Required action
For this exercise, please return exactly the line containing "Q: Could you" and each line after it through the end of the records, with no pictures included.

(Records from a dataset)
[Start of Attachment]

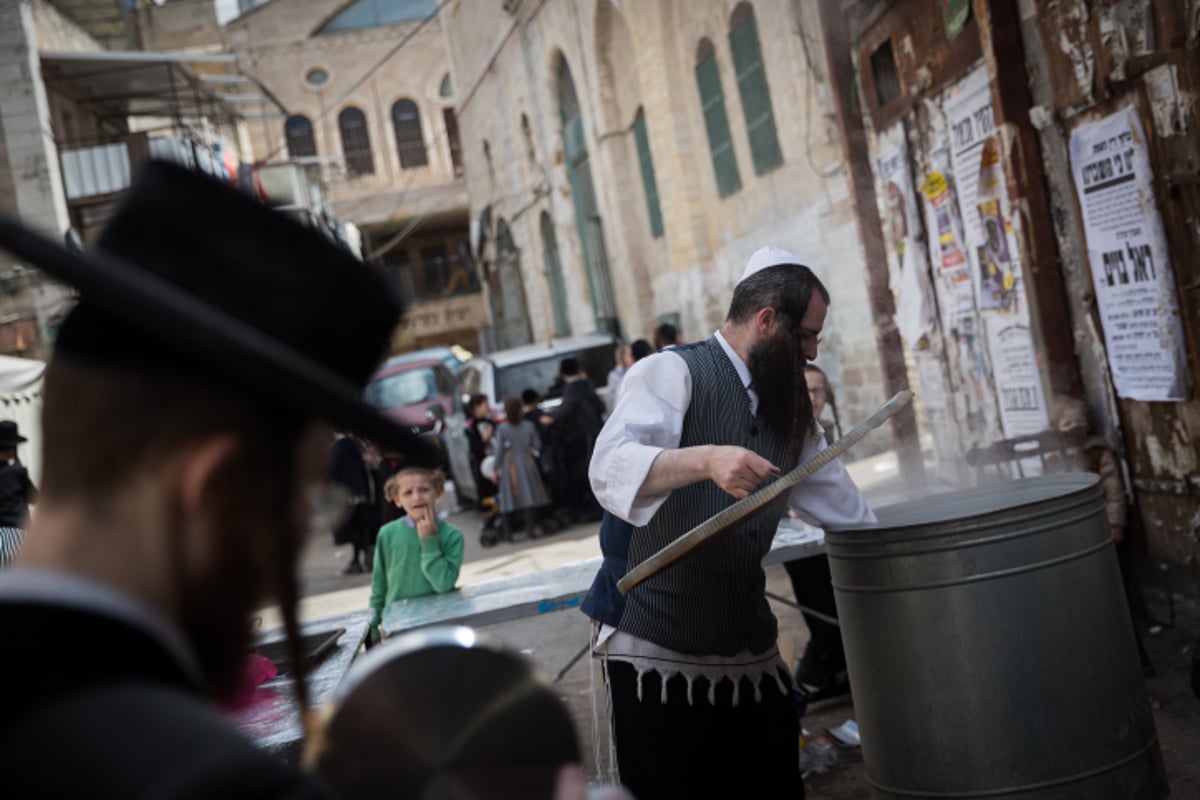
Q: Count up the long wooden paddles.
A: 1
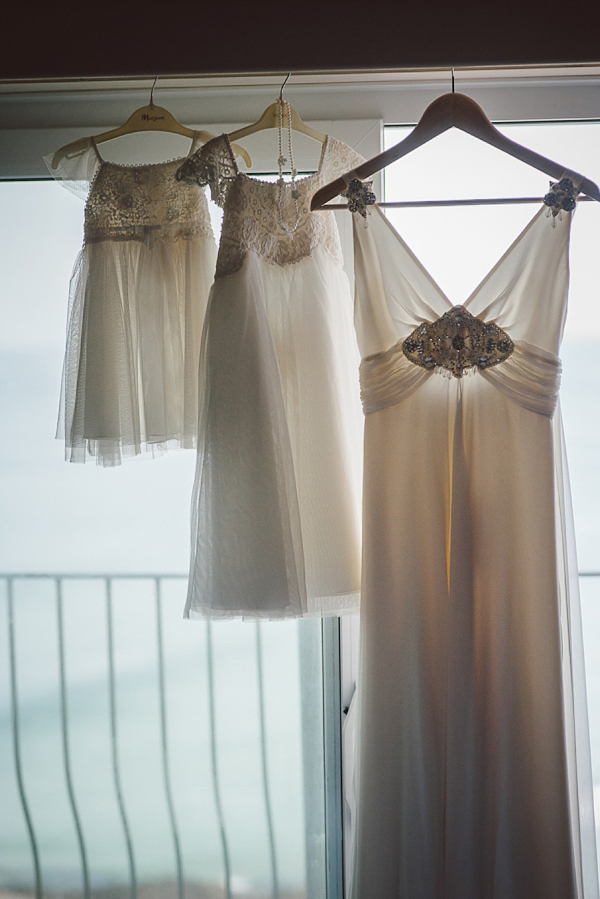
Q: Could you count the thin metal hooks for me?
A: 3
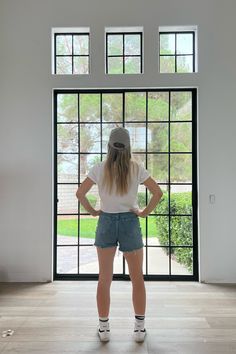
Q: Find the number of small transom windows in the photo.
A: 3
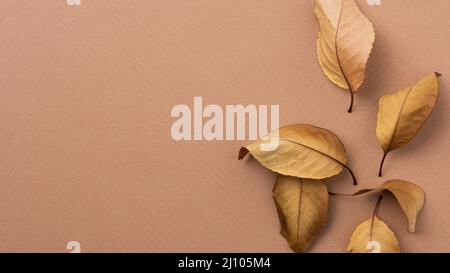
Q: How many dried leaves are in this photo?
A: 6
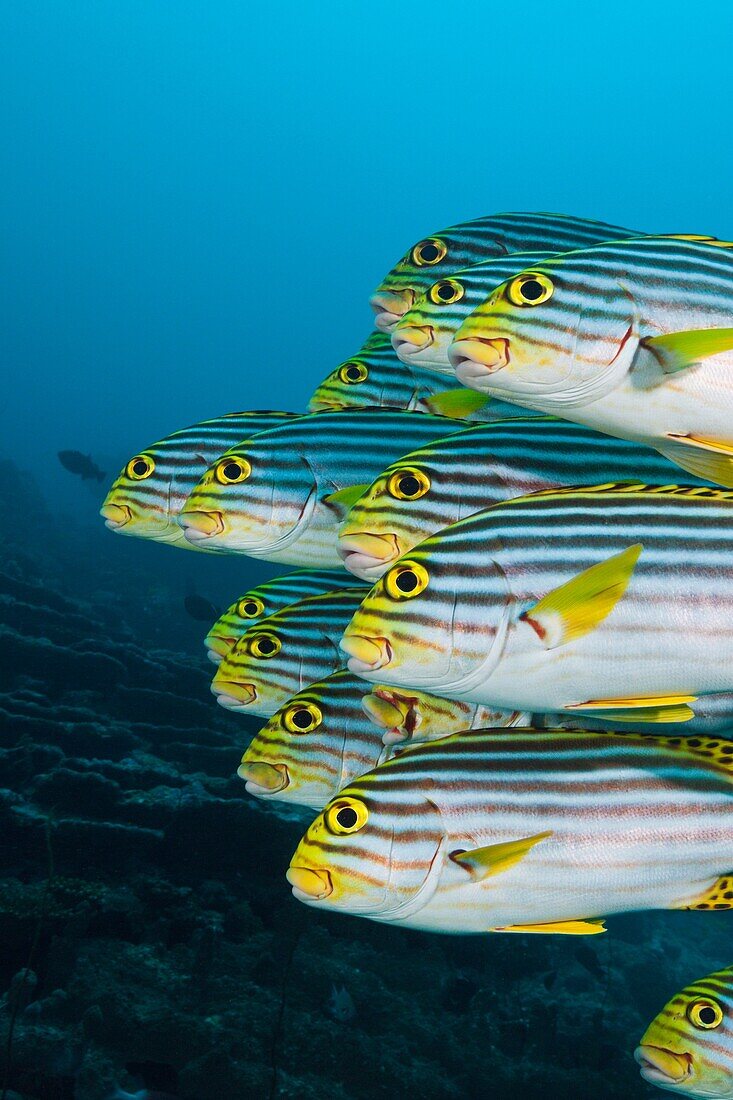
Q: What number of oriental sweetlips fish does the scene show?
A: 14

[End of Attachment]

Answer for the task
Q: Could you count the thin metal hooks for me?
A: 3
Q: Find the number of small transom windows in the photo.
A: 3
Q: How many dried leaves are in this photo?
A: 6
Q: What number of oriental sweetlips fish does the scene show?
A: 14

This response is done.